Ma fascination pour Shakespeare est peut-être liée à l’époque shakespearienne, ou à celle qui a vu Purcell composer Dido and Aeneas. Le théâtre et l’opéra n’en étaient encore qu’à leurs débuts : naïfs, primitifs et rudimentaires. On assistait à l’amorce de quelque chose. Le média n’était pas encore très développé ; le décor, par exemple, se composait d’accessoires et le reste était confié à l’imagination des spectateurs.
Ce même état primitif du média se rencontre de toute évidence chez les anciens Grecs : ils ne disposaient même pas d’un théâtre. Leurs espaces de représentation étaient plutôt de l’ordre de l’arène, un lieu en plein air. Et dans les tragédies grecques, tout est aussi dans tout, l’essence. Tous les thèmes de l’univers y sont abordés. Le poète Herwig Hensen, qui était mon professeur de dramaturgie au Ritcs, nous parlait de cette théorie qui veut que dans toute la littérature dramatique universelle, il n’y ait au fond que 36 situations ou thèmes, qui reviennent tout le temps. Dans les tragédies grecques, on les retrouve toutes : la mort, la violence, la guerre, la vengeance, la petite traîtrise individuelle et la grande trahison, etc. Toute la palette est reprise dans les tragédies grecques. On les retrouve dans les récits sur Médée, Antigone, Clytemnestre et Agamemnon, Oreste, Œdipe, Énée…
Comparé aux Grecs et à Shakespeare, quelqu’un comme Goethe passe pour un bureaucrate. Ses premiers poèmes sont très forts, je les ai insérés autrefois dans le programme du spectacle Torquato Tasso.
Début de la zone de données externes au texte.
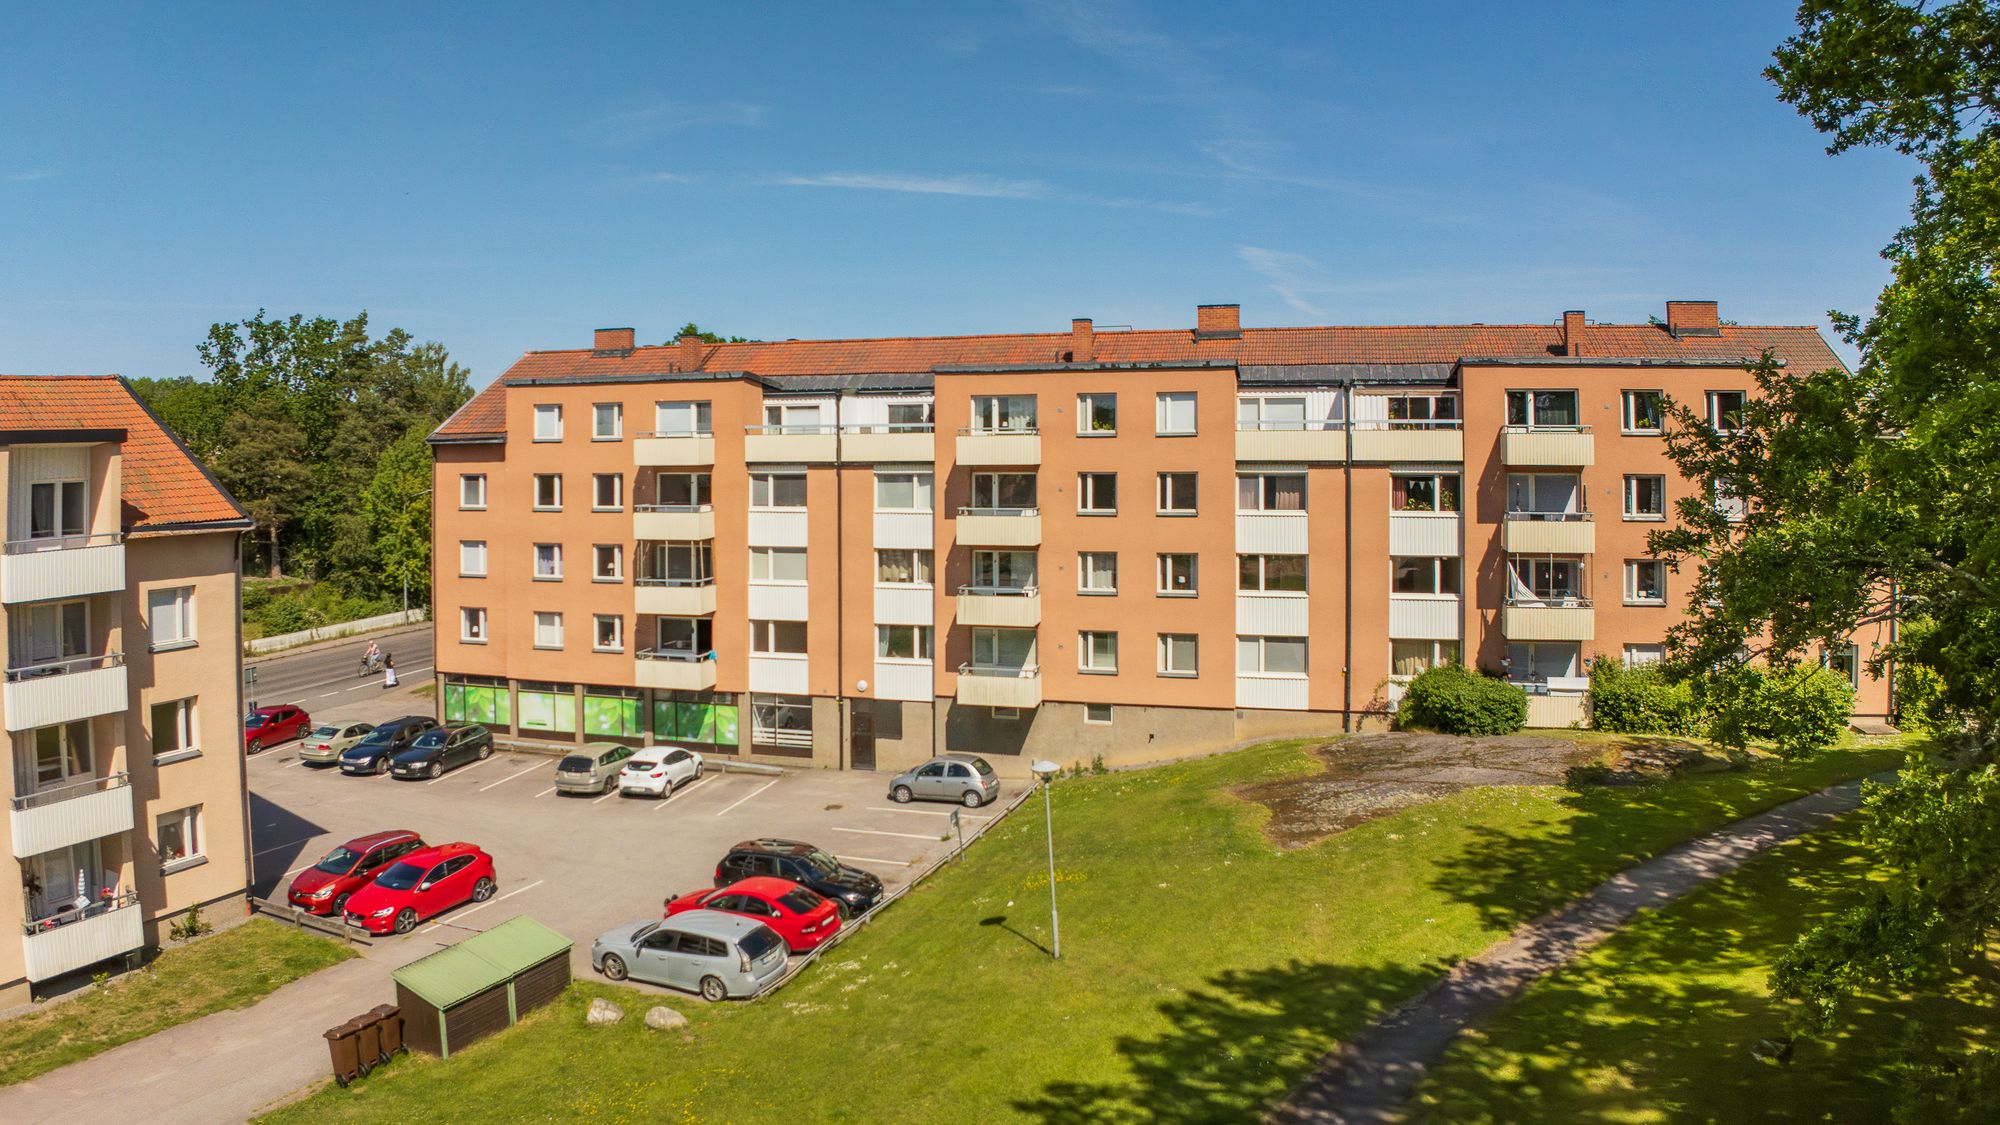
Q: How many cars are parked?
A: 12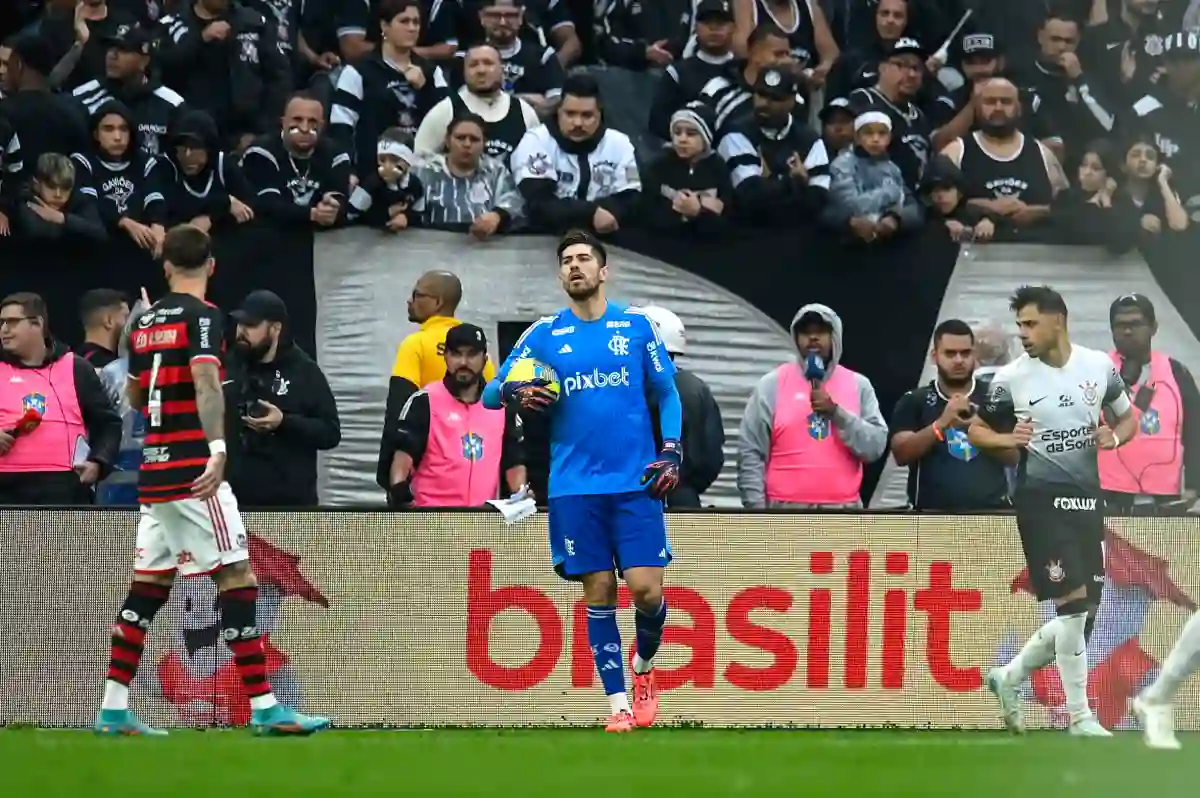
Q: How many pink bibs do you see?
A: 4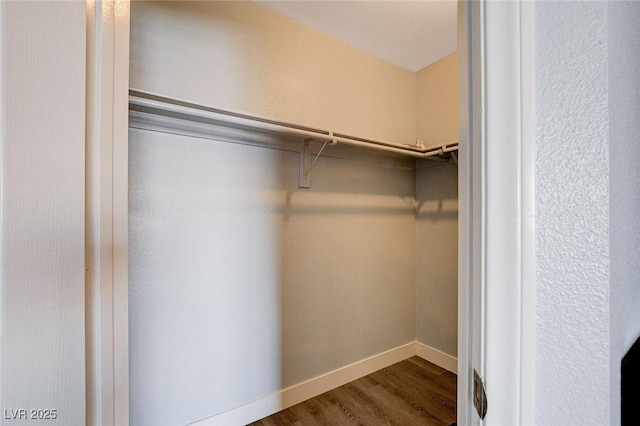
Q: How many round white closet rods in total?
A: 2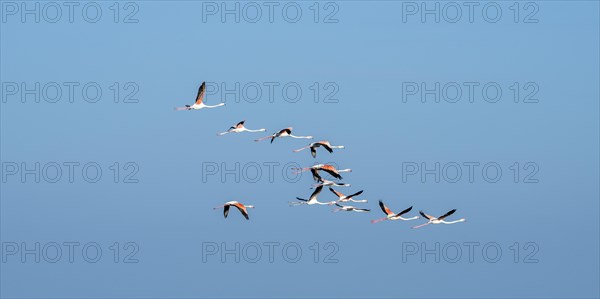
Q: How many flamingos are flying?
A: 12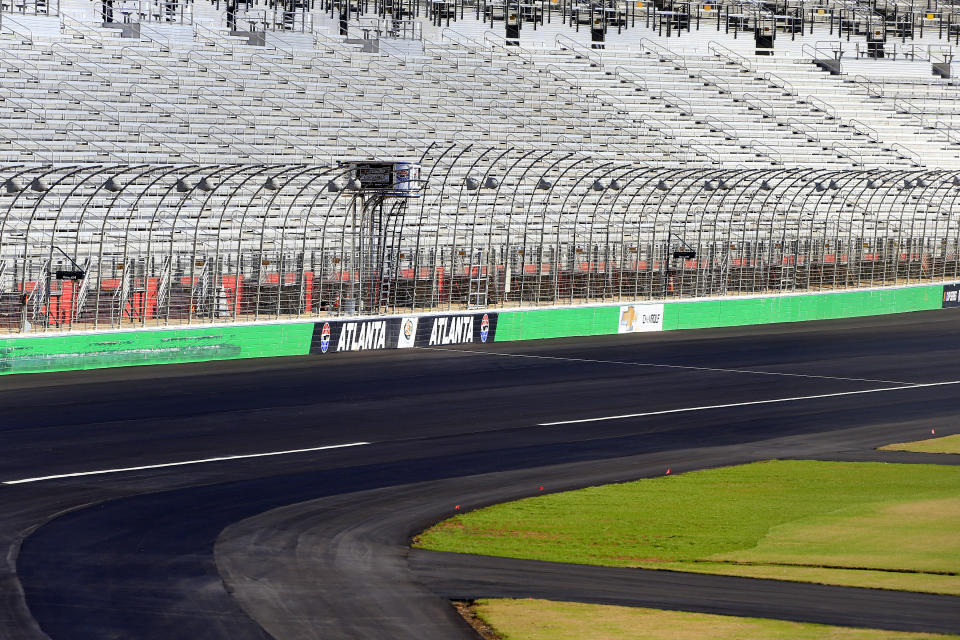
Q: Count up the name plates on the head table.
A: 0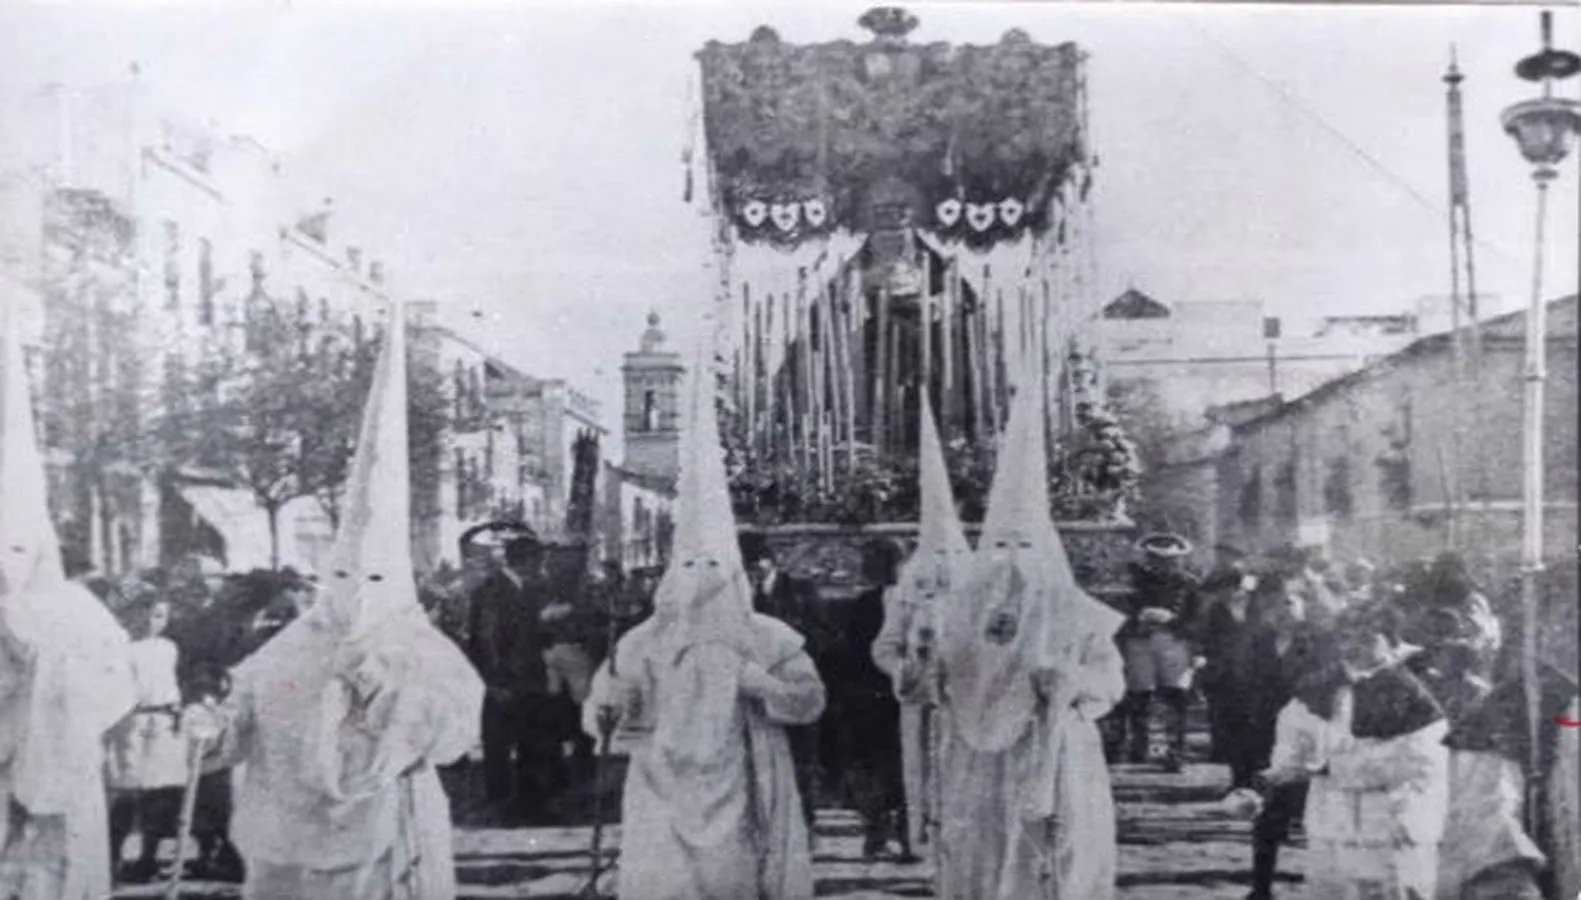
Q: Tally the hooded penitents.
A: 5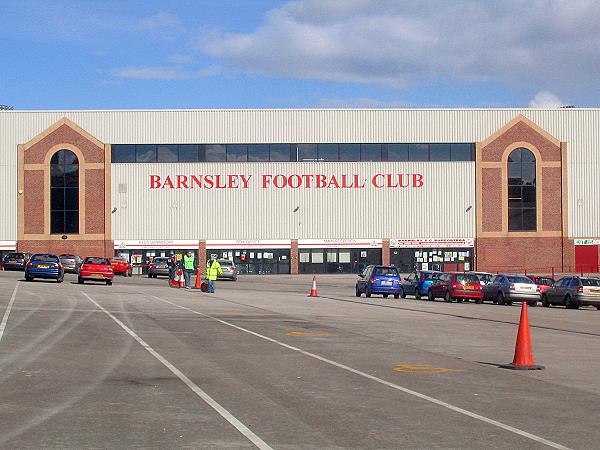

Il n’a écrit cette pièce qu’en 1789, mais après les premiers poèmes, il n’a plus vraiment évolué. Il ne fait que se répéter, alors que Shakespeare ne cesse de se renouveler.
Ce qui me tient réellement à cœur, c’est en premier lieu la poésie, le langage, les images en paroles. Voilà pourquoi j’atterris si souvent chez Heiner Müller. La manière dont son Hamletmachine est soudé au Hamlet de Shakespeare, empilé par-dessus… En ce moment je prépare, avec Sigrid (Vinks) en Sara (De Bosschere), un spectacle autour de textes courts de Müller.

J’ai découvert Ibsen par le biais de la collection de très belles traductions de Mme J. Clant Van Der Mijll-Piepers publiées aux éditions De Wereldbibliotheek. J’ai plusieurs fois mis en scène Hedda Gabler, dans une version filmique et dans mon adaptation théâtrale Op een avond in. J’aurais aimé monter bien plus de pièces d’Ibsen, comme Un ennemi du peuple, Solness le constructeur ou Le petit Eyolf. Ibsen est l’un des rares auteurs dramatiques à avoir porté de nouveaux thèmes à la scène.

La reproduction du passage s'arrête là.